I thought that I had paid attention throughout the process, and still learned a great deal and picked up some keen insights.
The book chronicles the events from the phone call to escort service up to declaration of "innocent" and the start of the 2007 lacrosse season.
Major and bit players in the drama are profiled and their actions recounted in a documentary/narrative style that is easy to follow and comprehend.
The University bureaucrats (starting with President Brodhead) showed no profiles in courage and abandoned the team, its season and Coach Pressler in a show of politically correct CYA.
The AD is revealed as a cowardly marionette whose word was not his bond.
The 88 faculty members (20% of the Duke staff) who took out a full-page "social disaster" ad in the student newspaper openly flew their agenda flag. A huge rush to judgment before the facts were known.
As egregiously as the university acted in forsaking the team and coach, the actions of the DA (Mike Nifong) and the Durham PD were enough to prompt two ethics charges from the North Carolina State Bar. Trial starts this week.
Nifong's rush to judgment was motivated by his desire to be elected in the 2006 DA race.
The book points out that he never spoke to the escort (complainant) until about eight months after the supposed incident.
The book does show where the profiles in courage reside.
Ironically, it is James Ammons (Chancellor at the historically black college NCCU), who was the initial public voice of reason...being the first to say "don't rush to judgment."
Coach Pressler and his family proved to be a rock of stability in all the turmoil for the team. After speaking with the Senior Captains, he knew they were speaking the truth...and never wavered in this belief.
While the AD was not supportive, the other coaches were loyal to the lacrosse team.

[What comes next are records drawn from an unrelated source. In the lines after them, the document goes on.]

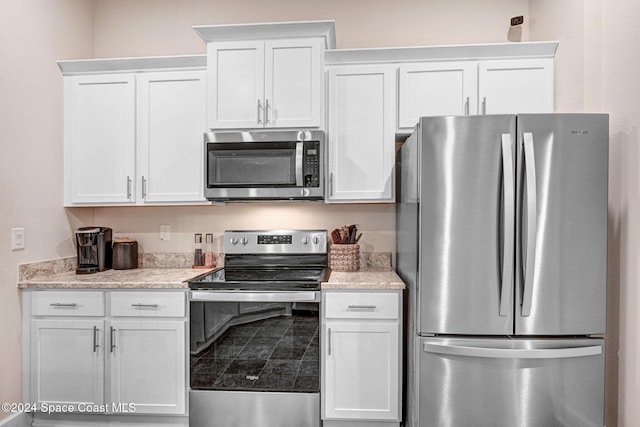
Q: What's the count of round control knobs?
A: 4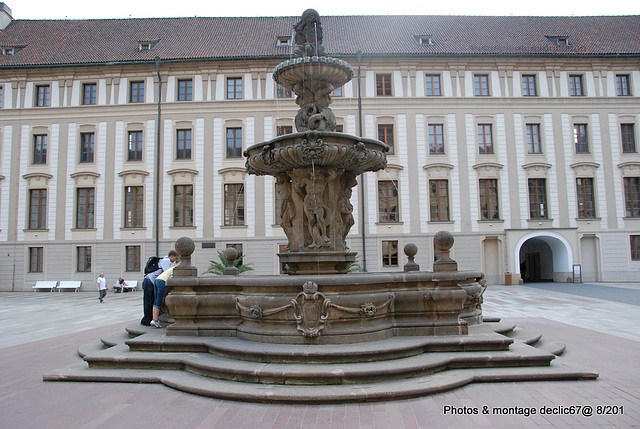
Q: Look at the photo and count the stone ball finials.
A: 4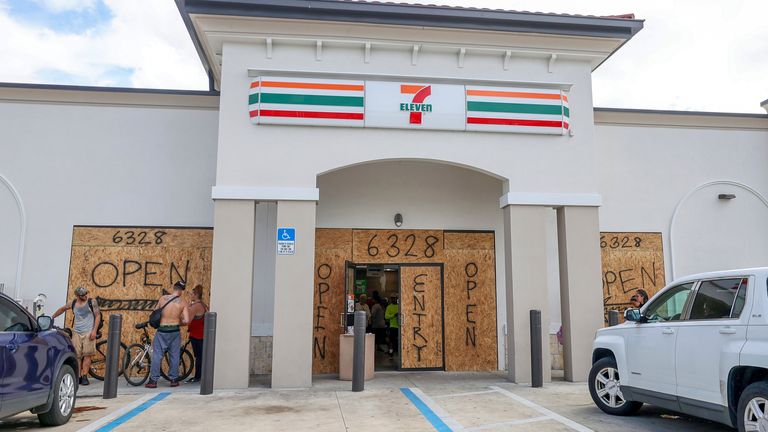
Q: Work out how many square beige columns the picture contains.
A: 4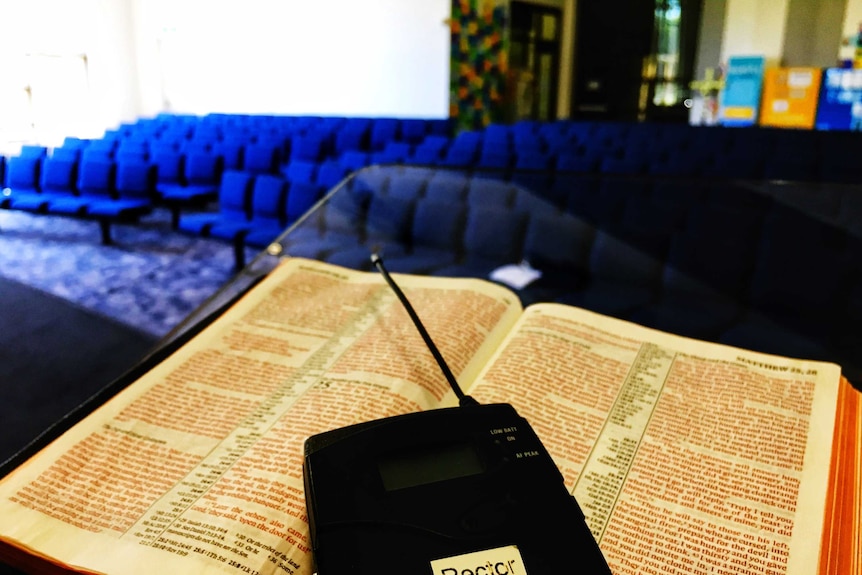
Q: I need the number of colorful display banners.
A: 3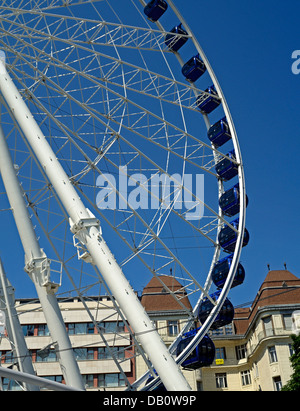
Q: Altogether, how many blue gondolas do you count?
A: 12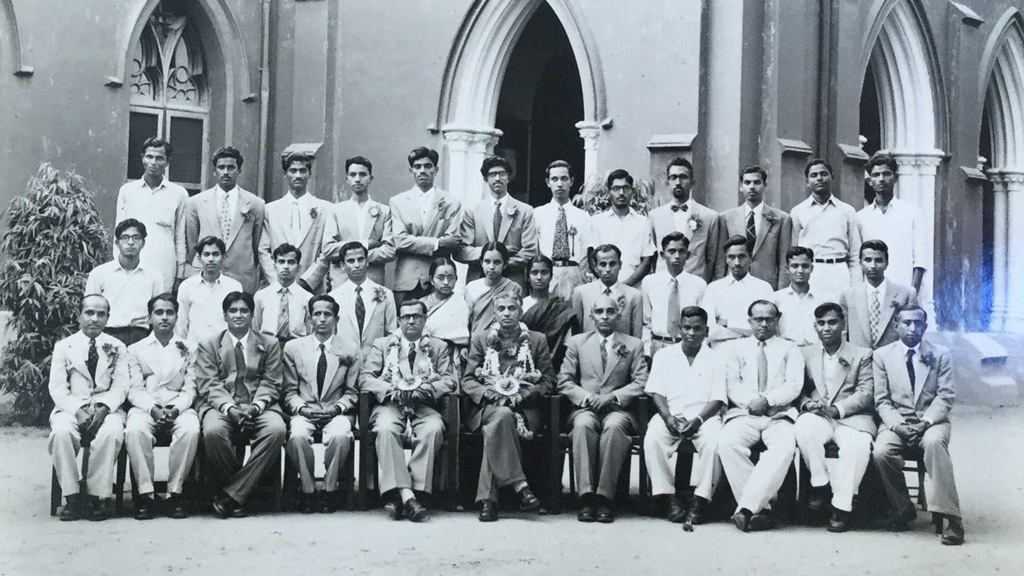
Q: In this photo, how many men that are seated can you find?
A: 11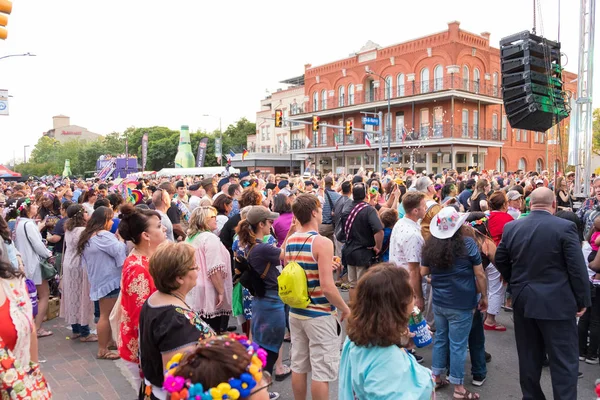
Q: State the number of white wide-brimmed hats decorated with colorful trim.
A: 1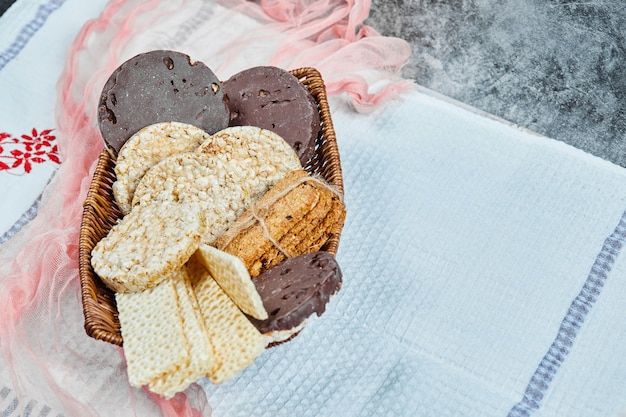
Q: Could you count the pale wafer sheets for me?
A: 4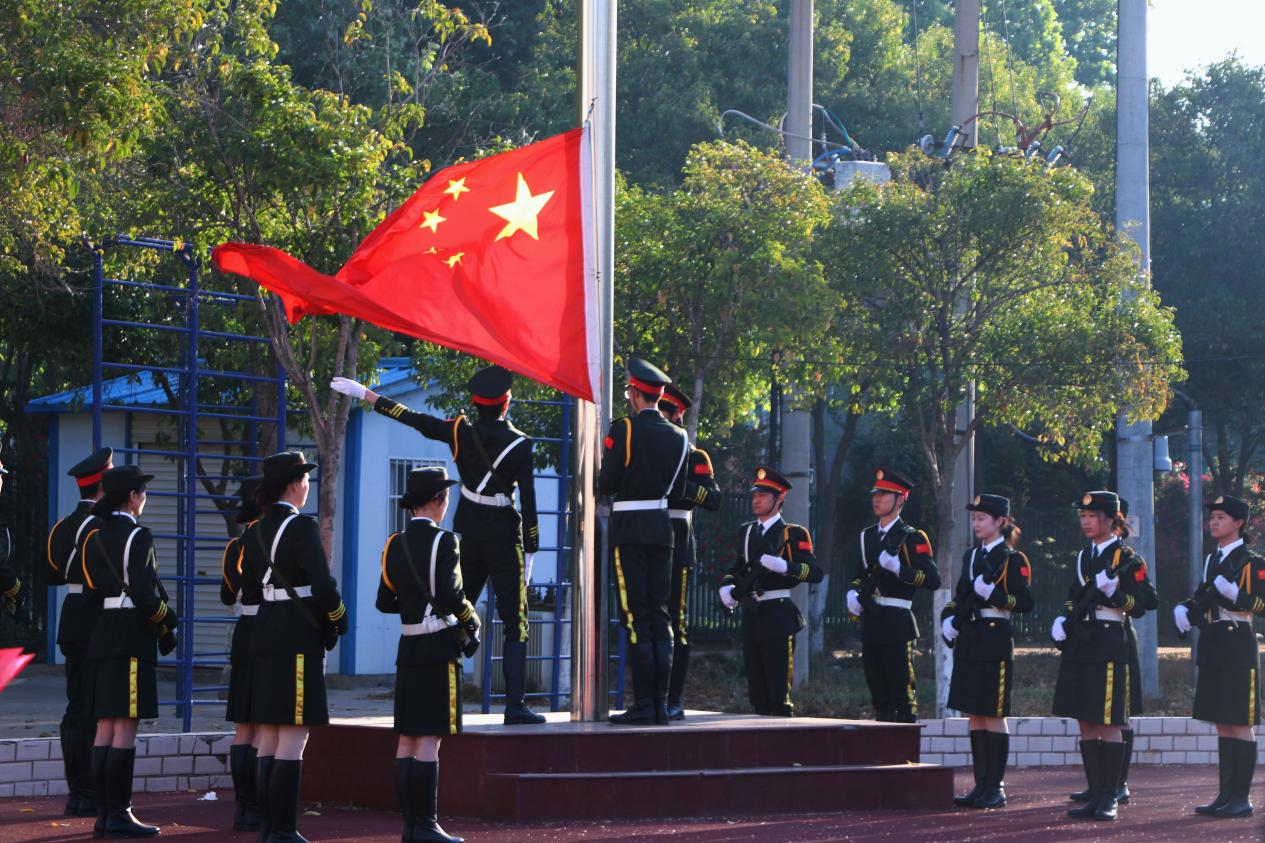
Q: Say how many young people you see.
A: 15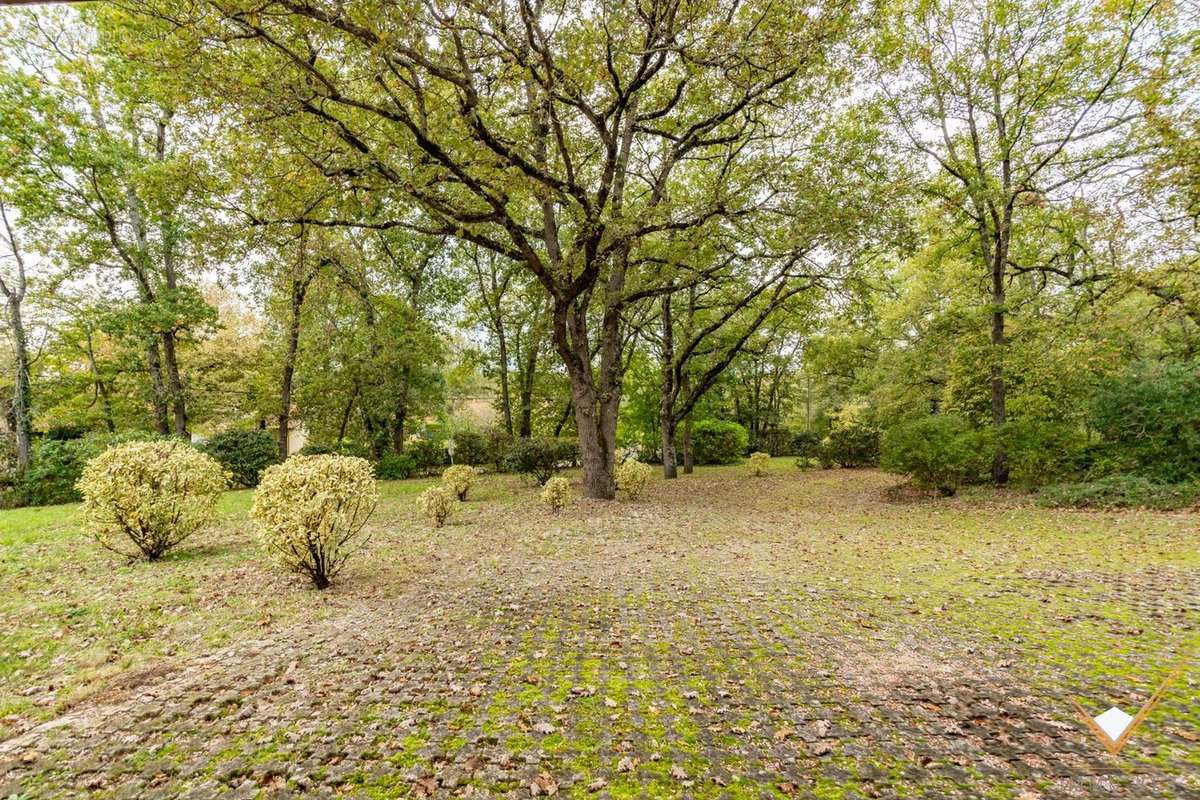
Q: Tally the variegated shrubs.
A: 7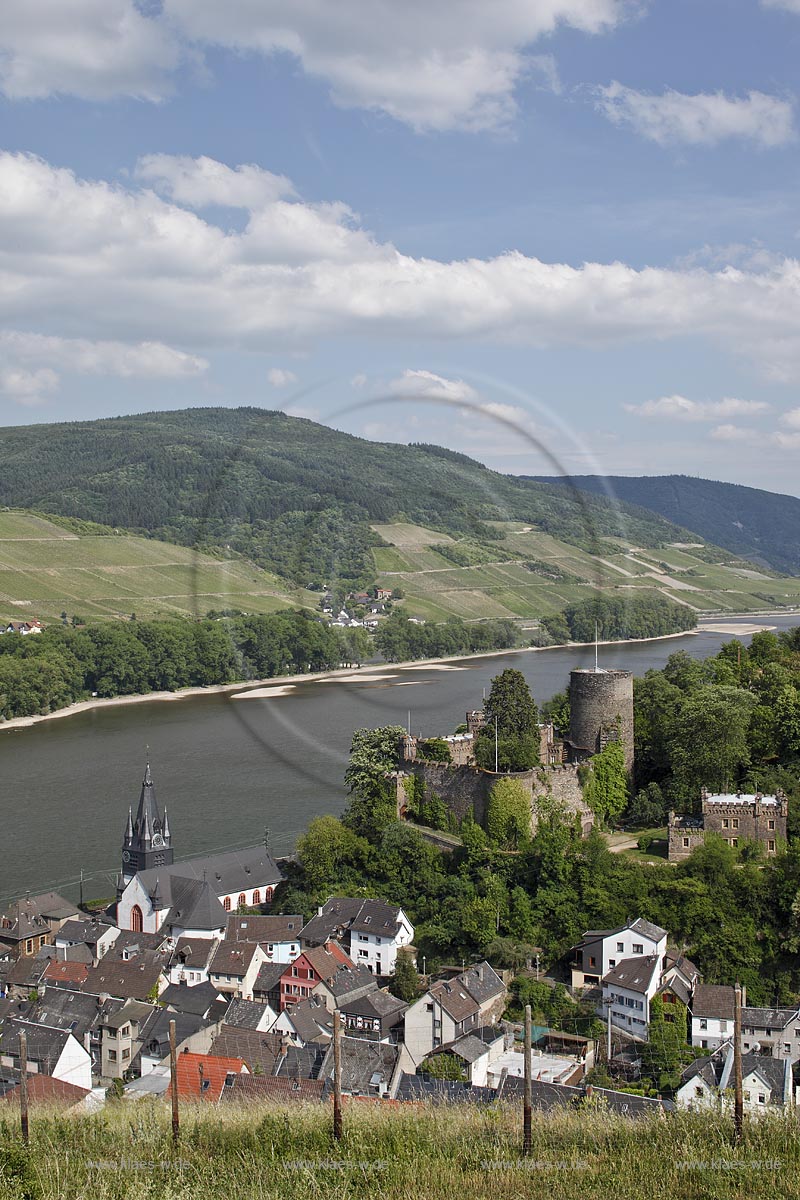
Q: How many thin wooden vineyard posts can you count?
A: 5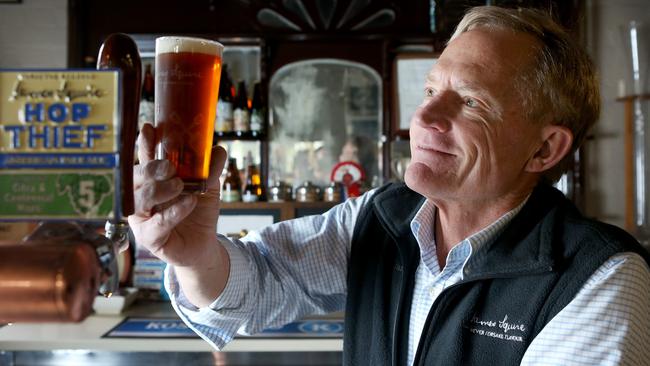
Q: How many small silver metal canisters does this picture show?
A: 3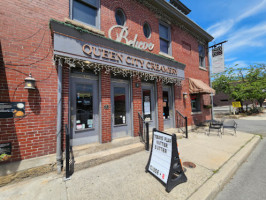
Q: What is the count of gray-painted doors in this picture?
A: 4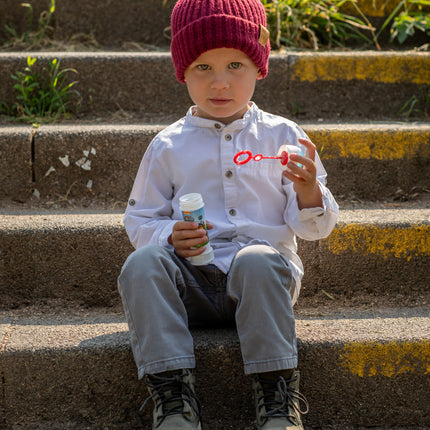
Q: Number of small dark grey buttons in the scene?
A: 5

The legal team was incredible. Joseph Chesire V said he knew after three minutes that Dave Evans was telling the truth, and proceeded accordingly.
The members of the team and their parents are the real heroes. The anguish and anxiety they all suffered waiting for the third indictment had to be excruciating. Lives were turned upside down for over a year.
They banded together and never lost faith in one another. That not one underclassman transferred showed a great leap of faith to a university that did not show the same loyalty.
It took a lot of bravery, trust and faith for the parents to send their sons back to Duke.
"The Truth" kept their resolve intact.
Anyone who saw the address Dave Evans gave on May 15, 2006 knew he was speaking from the heart and meant every word he said. It was a powerful moment.
If you watched him speak and did not know he was truthful you should not play poker, as every tell was there.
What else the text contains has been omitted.